Considérant qu'il résulte des pièces du dossier que M. X, qui est de nationalité marocaine et qui est né en 1969, est entré en France en 2000 pour y rejoindre son père ; que ce dernier, qui est né en 1925 et qui est titulaire de la croix du combattant, réside en France depuis plus de 50 ans et bénéficie d'une carte de résident ; que l'état de santé de celui-ci, âgé de 78 ans à la date des décisions attaquées, ne lui permettait plus d'accomplir les gestes de la vie quotidienne et nécessitait l'aide d'une tierce personne ; que si l'une de ses filles résidait en France, elle n'était pas en mesure, compte tenu de sa situation familiale et professionnelle, de procurer au père de M. X l'aide quotidienne dont il a besoin ; que, dès lors, M. X apporte à son père une aide indispensable qu'aucun autre membre de sa famille en France n'est en mesure de lui procurer ; que, dans ces conditions, l'arrêté du 31 juillet 2003 par lequel le préfet des Yvelines a refusé de délivrer à M. X une carte de séjour, ensemble la décision du 19 novembre 2003 par laquelle la même autorité a rejeté le recours gracieux de M. X, ont porté au droit de l'intéressé au respect de sa vie familiale une atteinte disproportionnée aux buts en vue desquels ces décisions ont été prises et ont méconnu les stipulations de l'article 8 la convention européenne de sauvegarde des droits de l'homme et des libertés fondamentales ;

Considérant qu'il résulte de ce qui précède que M. X est fondé à soutenir que c'est à tort que, par le jugement attaqué, le Tribunal administratif de Versailles a rejeté sa demande tendant à l'annulation de ces décisions ;

Sur les conclusions aux fins d'injonction :

Considérant qu'aux termes de l'article L. 911 ;1 du code de justice administrative : « Lorsque sa décision implique nécessairement qu'une personne morale de droit public ou un organisme de droit privé chargé de la gestion d'un service public prenne une décision dans un sens déterminé, la juridiction, saisie de conclusions en ce sens, prescrit, par la même décision, cette mesure assortie, le cas échéant, d'un délai d'exécution » ; qu'eu égard aux motifs du présent arrêt et alors qu'il ne ressort pas des pièces du dossier que la situation de M. X se serait modifiée, en droit ou en fait, depuis l'intervention des décisions attaquées, l'exécution de cet arrêt implique nécessairement la délivrance d'un titre de séjour à l'intéressé ; que, par suite, il y a lieu d'enjoindre au préfet des Yvelines de délivrer à M. X une carte de séjour temporaire « vie privée et familiale » dans le délai deux mois à compter de la notification du présent arrêt ; que, dans les circonstances de l'espèce, il n'y a pas lieu d'assortir cette injonction d'une astreinte ;

Sur les conclusions tendant à l'application de l'article L. 761-1 du code de justice administrative :

Considérant qu'il y a lieu, dans les circonstances de l'espèce, de mettre à la charge de l'Etat la somme de 1 500 € au titre des frais exposés par M. X et non compris dans les dépens ;

D E C I D E :

Article 1er : Le jugement du 3 octobre 2005 du Tribunal administratif de Versailles et la décision du 31 juillet 2003 du préfet des Yvelines refusant de délivrer un titre de séjour à M. X, ensemble la décision du 19 novembre 2003 de la même autorité rejetant le recours gracieux de l'intéressé sont annulés.

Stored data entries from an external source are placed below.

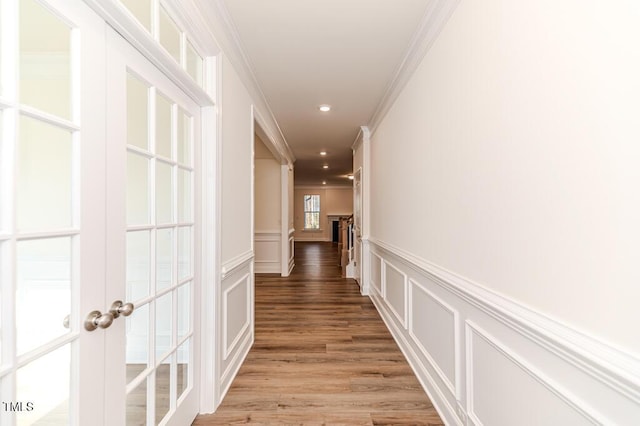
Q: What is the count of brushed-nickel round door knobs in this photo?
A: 2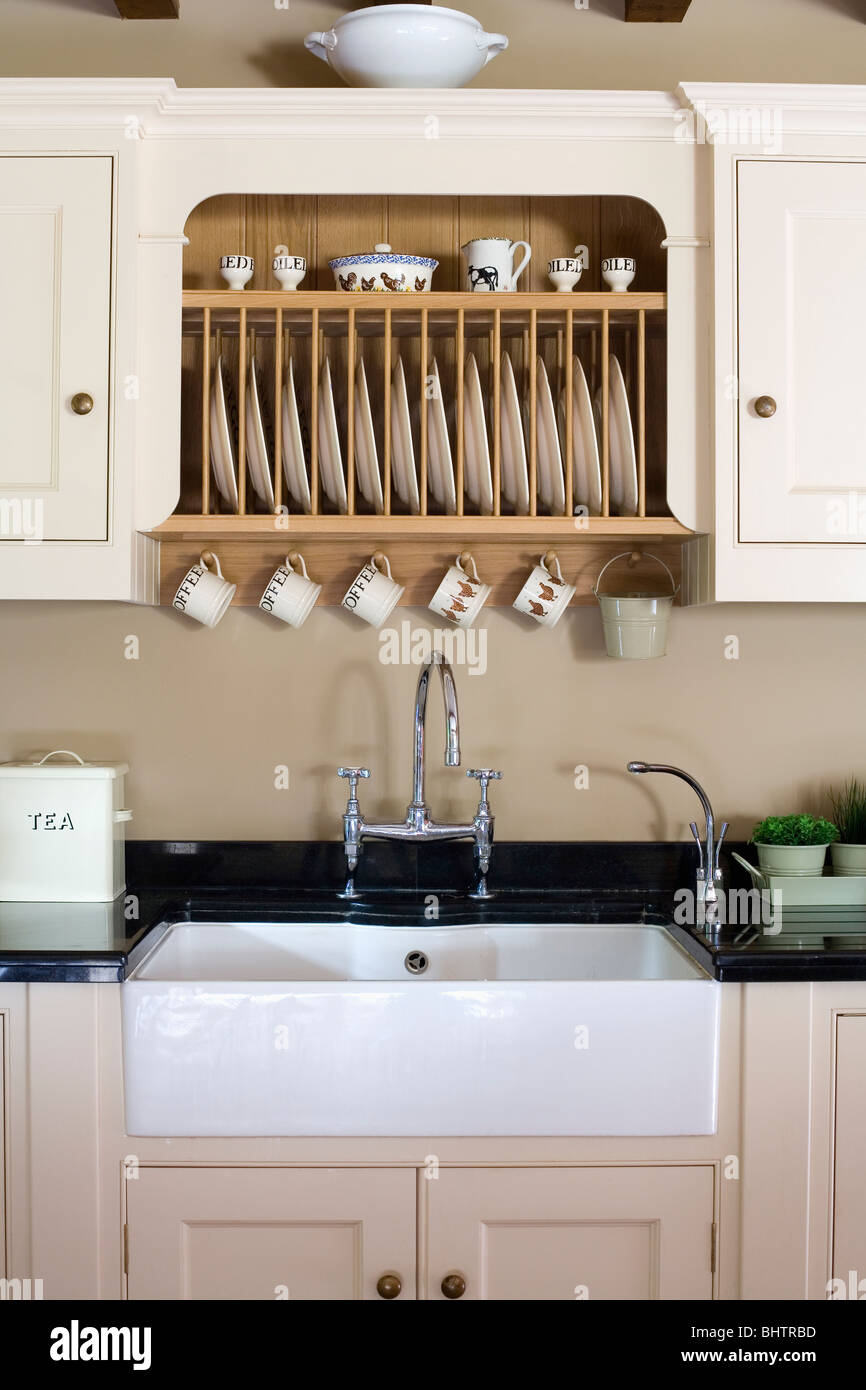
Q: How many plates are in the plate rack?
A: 12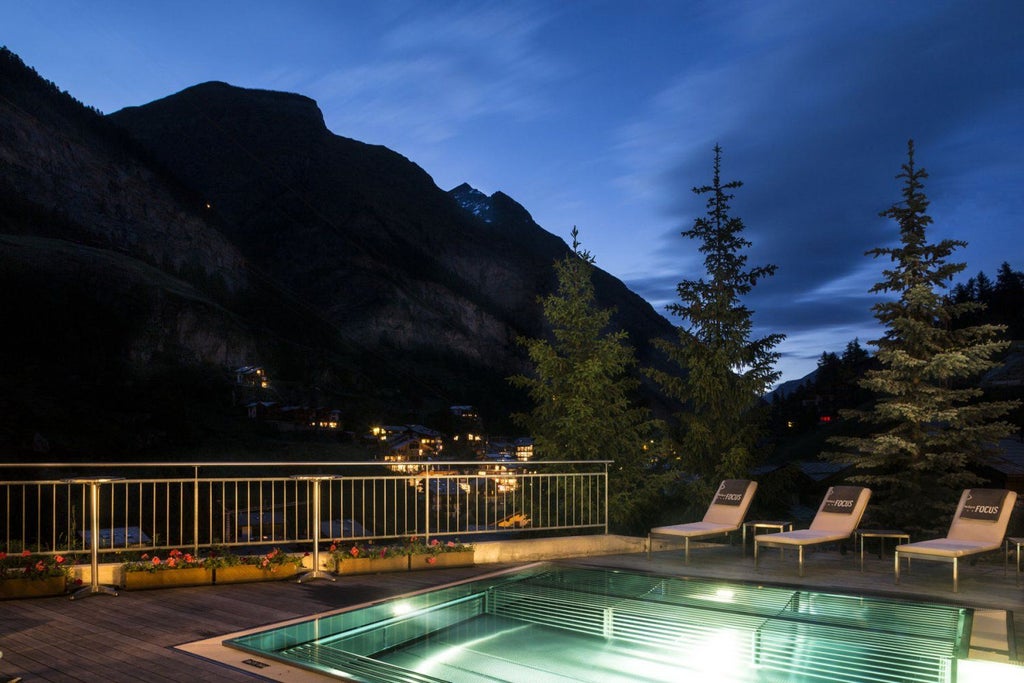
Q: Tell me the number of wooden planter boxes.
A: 5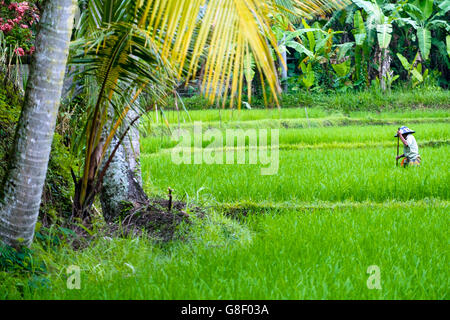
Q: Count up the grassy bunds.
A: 3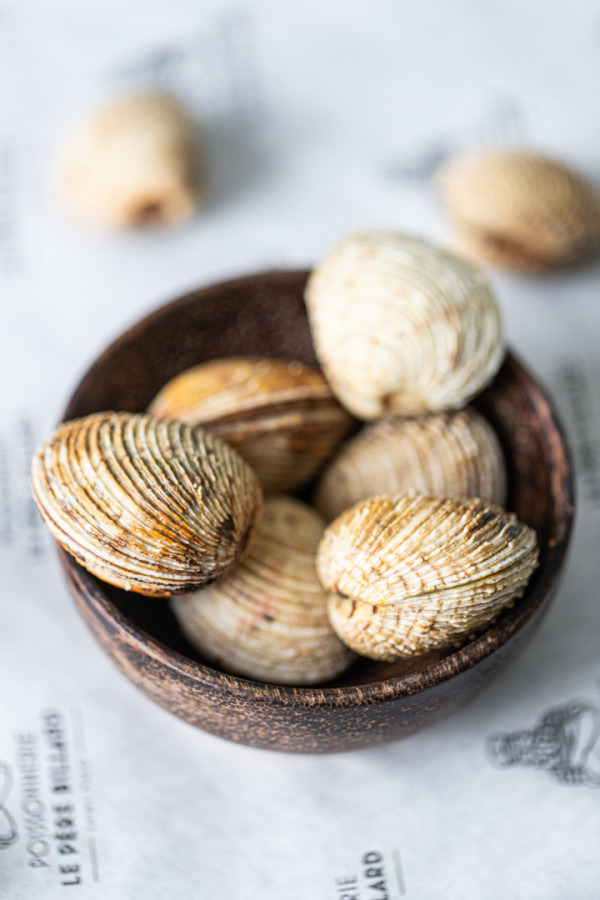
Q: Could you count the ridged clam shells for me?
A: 8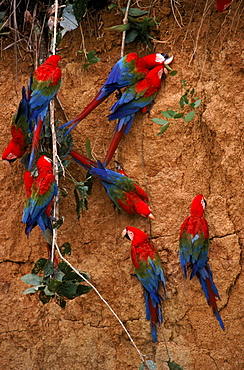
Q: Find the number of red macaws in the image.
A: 8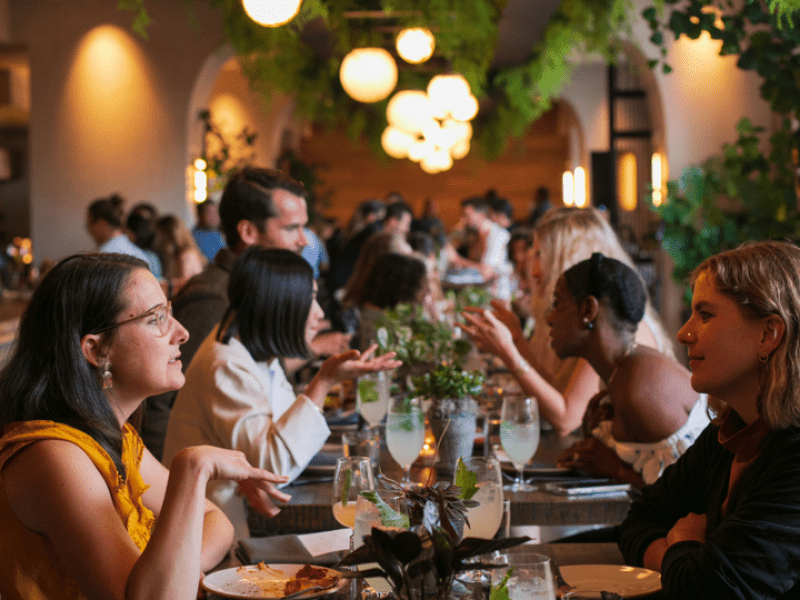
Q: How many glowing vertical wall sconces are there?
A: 5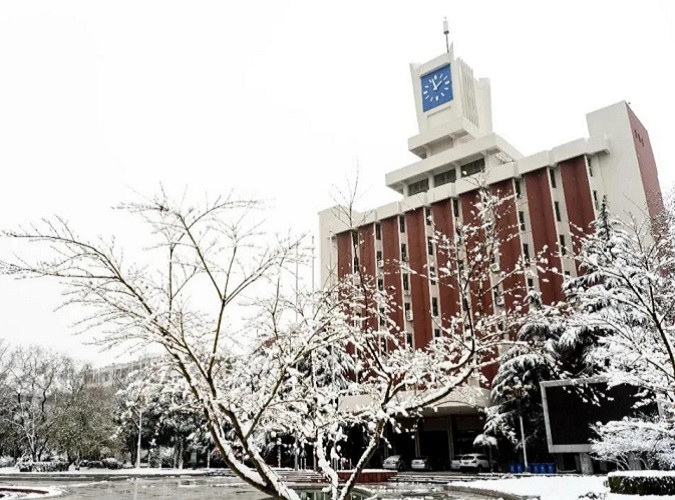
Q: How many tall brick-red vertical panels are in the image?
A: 9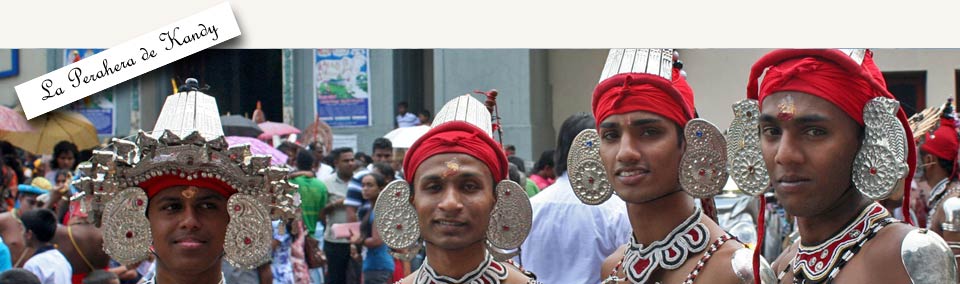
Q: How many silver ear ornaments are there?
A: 8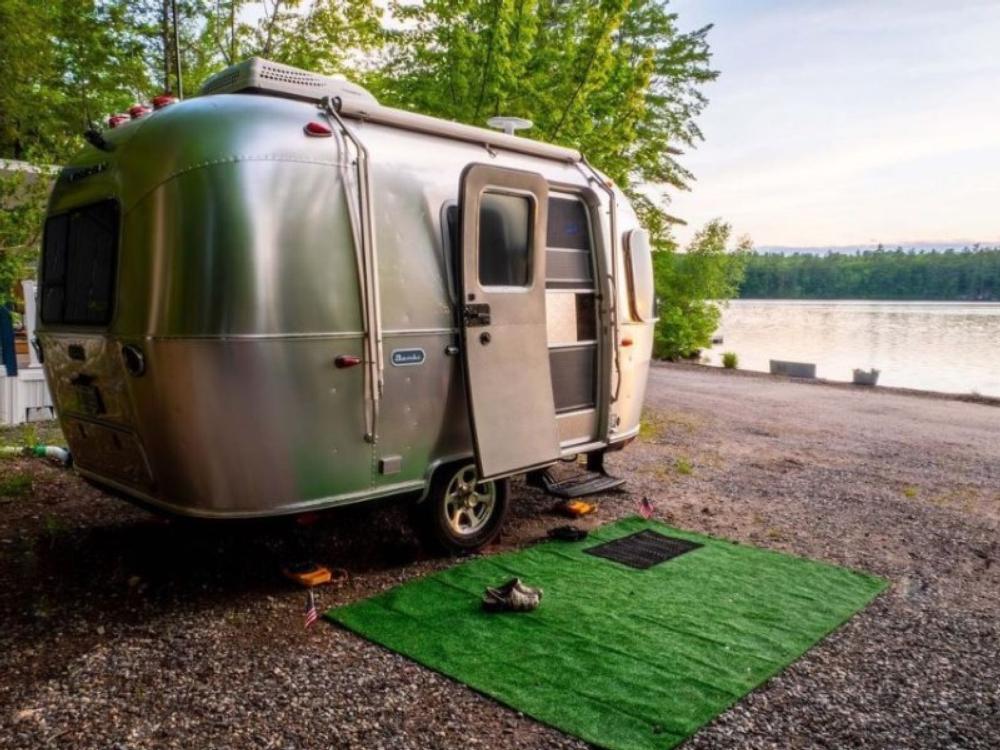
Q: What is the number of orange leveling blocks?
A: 2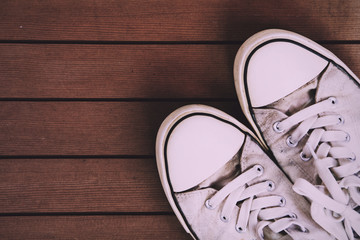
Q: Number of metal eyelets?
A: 15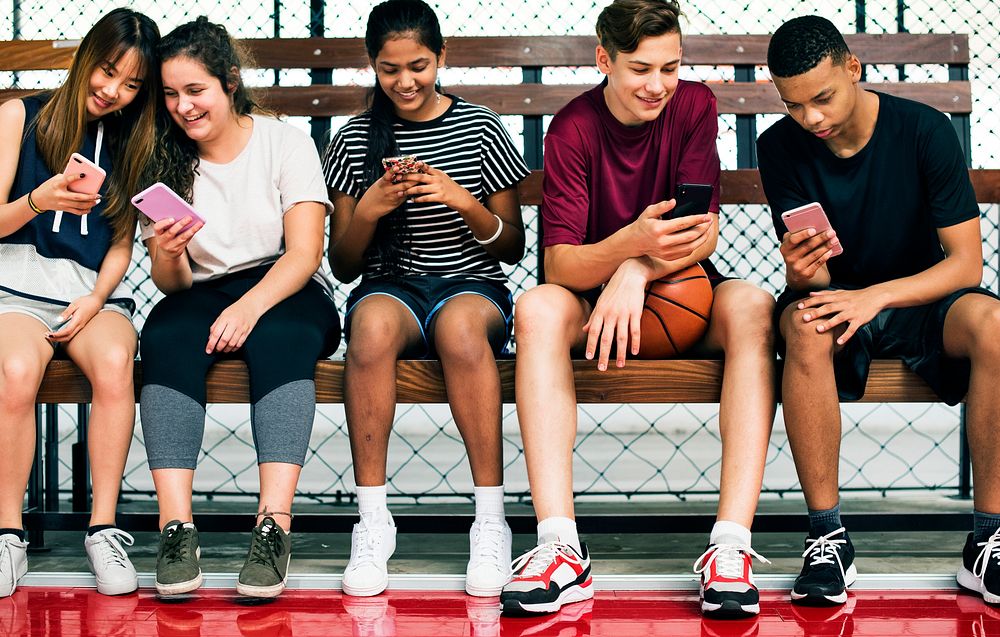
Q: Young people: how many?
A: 5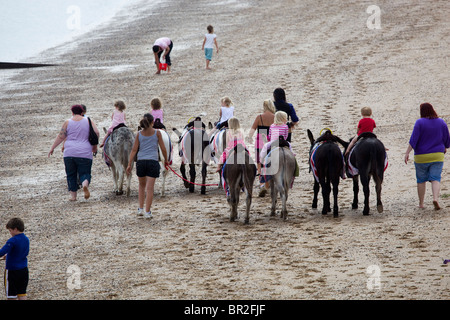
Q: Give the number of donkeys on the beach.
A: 8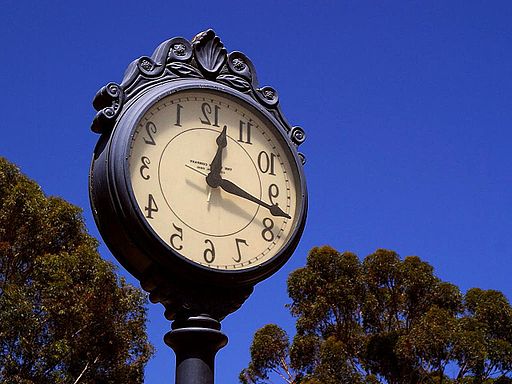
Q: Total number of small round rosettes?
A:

Article 2 : Il est enjoint au préfet des Yvelines de délivrer à M. X une carte de séjour temporaire « vie privée et familiale » dans le délai de deux mois à compter de la notification du présent arrêt.

Article 3 : L'Etat est condamné à payer à M. X une somme de 1 500 € au titre de l'article L. 761-1 du code de justice administrative.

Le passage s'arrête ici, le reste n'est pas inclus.